Material for this task below:

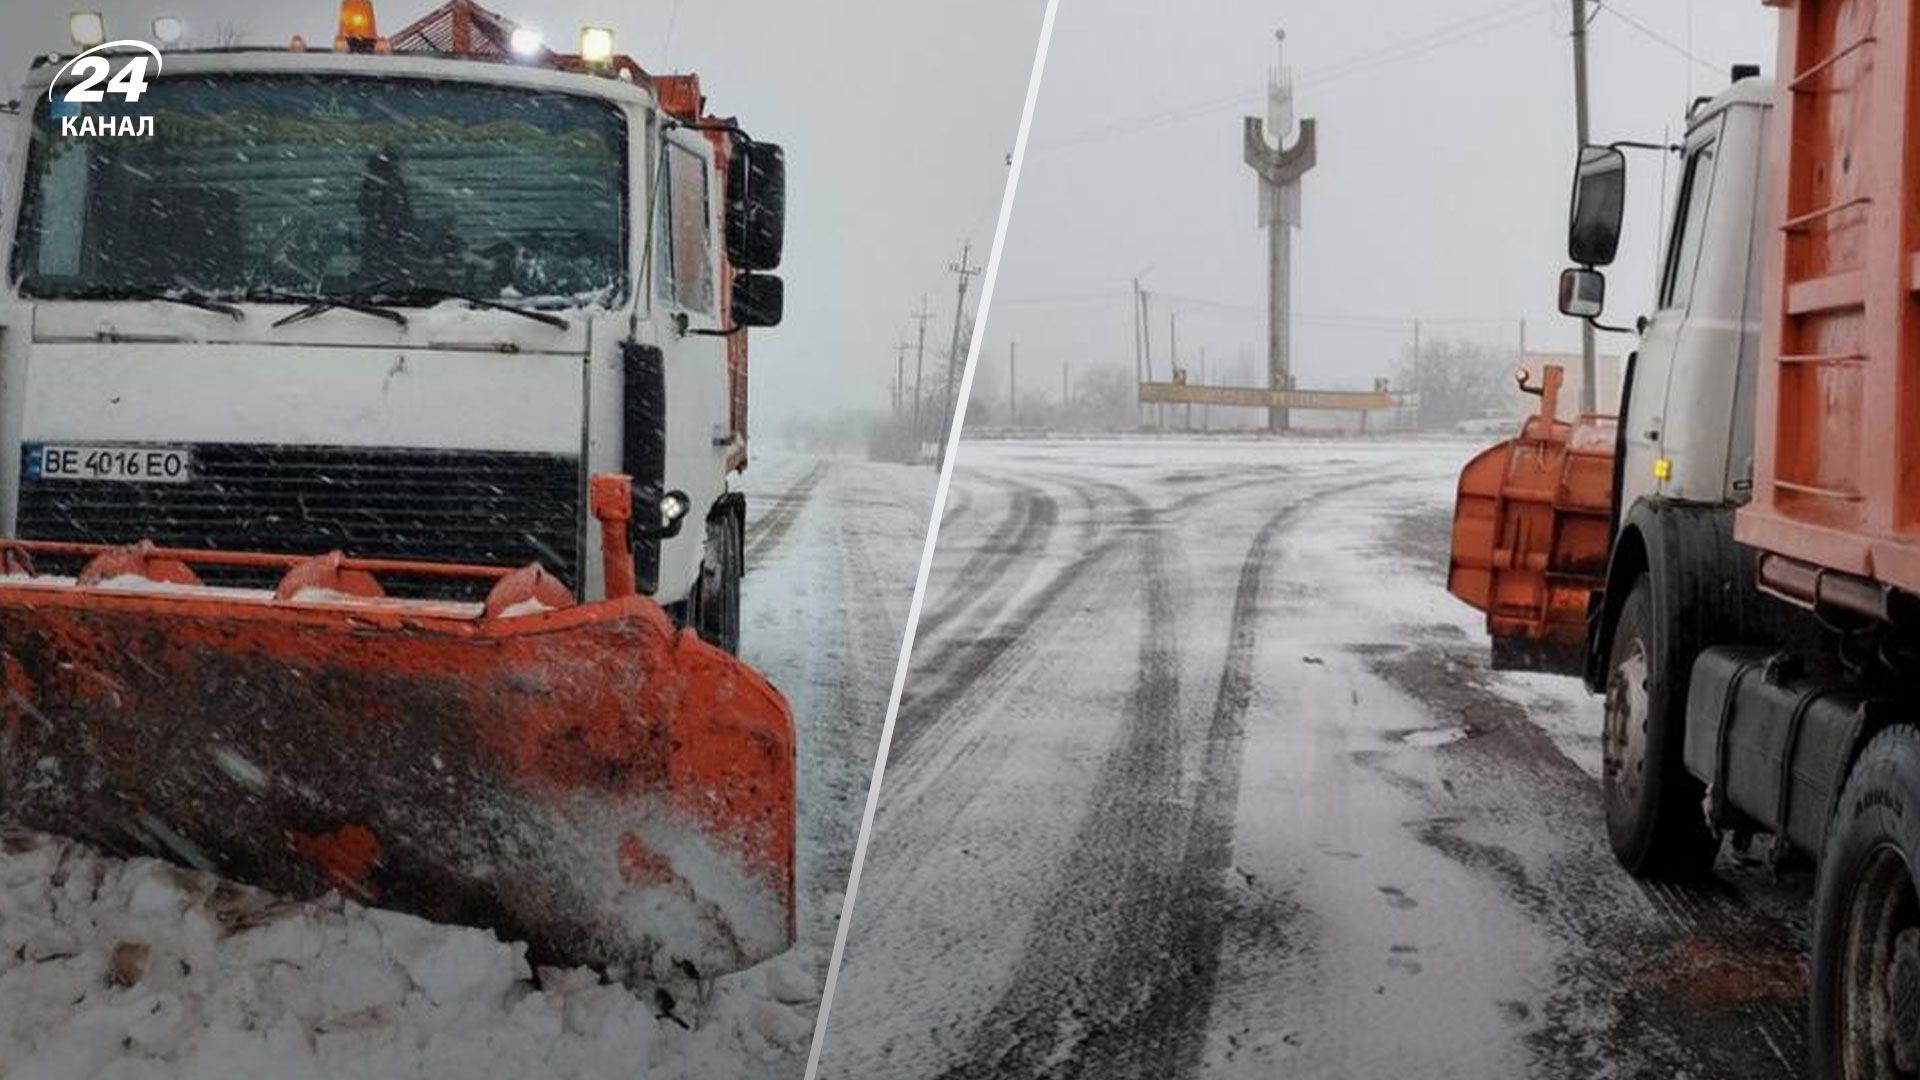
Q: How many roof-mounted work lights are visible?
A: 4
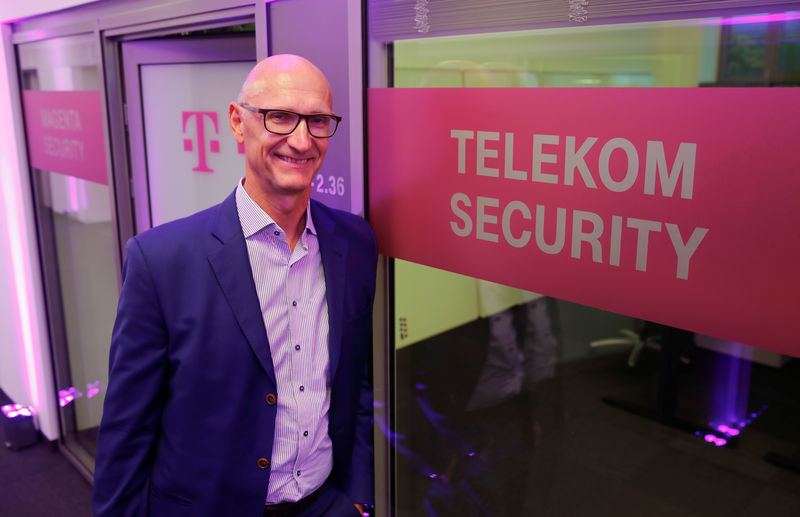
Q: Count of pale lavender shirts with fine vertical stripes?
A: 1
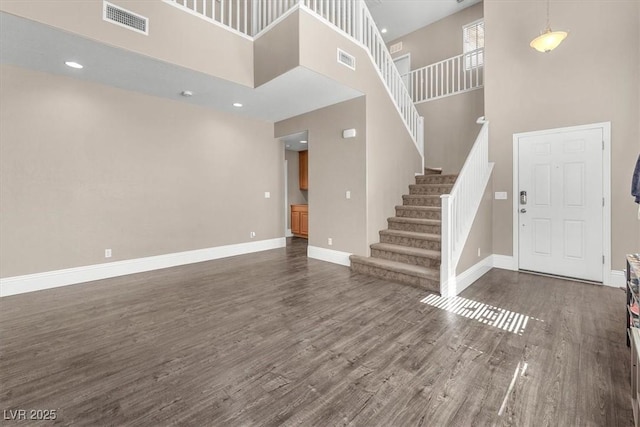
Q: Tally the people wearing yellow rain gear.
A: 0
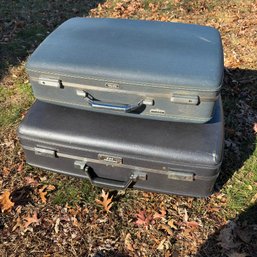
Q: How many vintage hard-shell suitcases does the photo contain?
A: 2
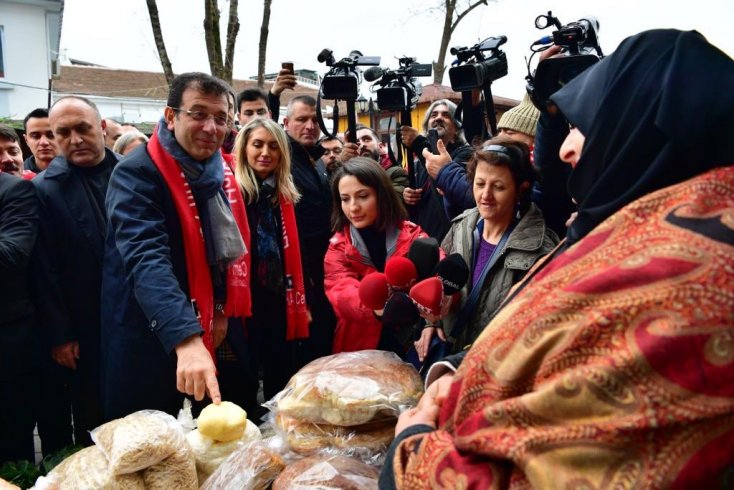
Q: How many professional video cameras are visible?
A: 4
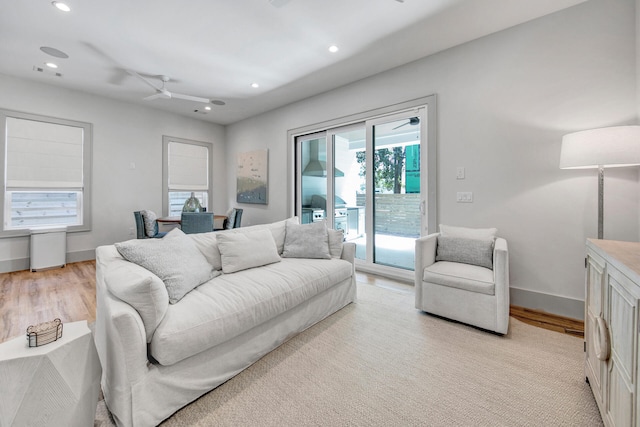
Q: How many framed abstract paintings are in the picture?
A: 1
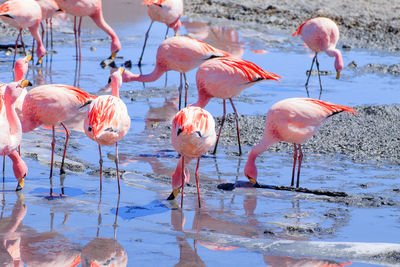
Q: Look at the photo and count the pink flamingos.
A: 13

End of Material for this task.

The task » The records are given above. Copy each line in them that holds "visible".

Answer section »
Q: How many roof-mounted work lights are visible?
Q: How many professional video cameras are visible?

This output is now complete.